Geology of Kyrgyzstan

The country has experienced long-running uplift events, forming the Tian Shan mountains and large, sediment filled basins.

The Paleozoic rocks in the Tien Shan mountains are the remnants of accreted island arcs, mainly from the Ordovician onward.

Coarse molasse sediments lie unconformably on top of subduction-related granite intrusions and volcanic rocks.

By the early Devonian, magmatic activity was taking place in the northern Tien Shan mountains, likely as a result of the subducting Turkestan crust.

Magmatic activity resumed in the Carboniferous, with spreading in the Turkestan Ocean and renewed subduction under the Kyrgyz Block.

Magmatism continued through the Permian in the Tien Shan mountains, accompanied by deformation and the deposition of molasse sediments in different basins.

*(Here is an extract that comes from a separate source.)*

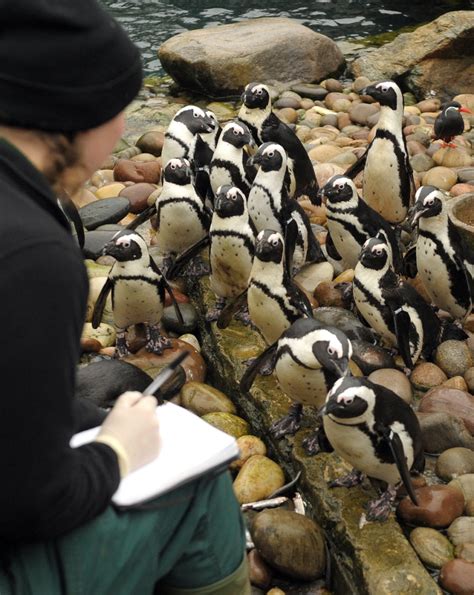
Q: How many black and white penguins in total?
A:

Tectonic activity rapidly resumed in the late Pliocene, leading to erosion of continental sediments into intermontane basins into the Quaternary.

Folding developed into the Quaternary in the Tien Shan mountains as global changes in climate brought on the Pleistocene ice ages.

The primary types of deposits are common at the contact between Carboniferous limestone and overlying Silurian shales and Devonian sandstone nappe formations.

Oil and gas are found in commercial quantities in the Fergana Basin in Jurassic, Cretaceous, Paleogene and Neogene sedimentary rocks.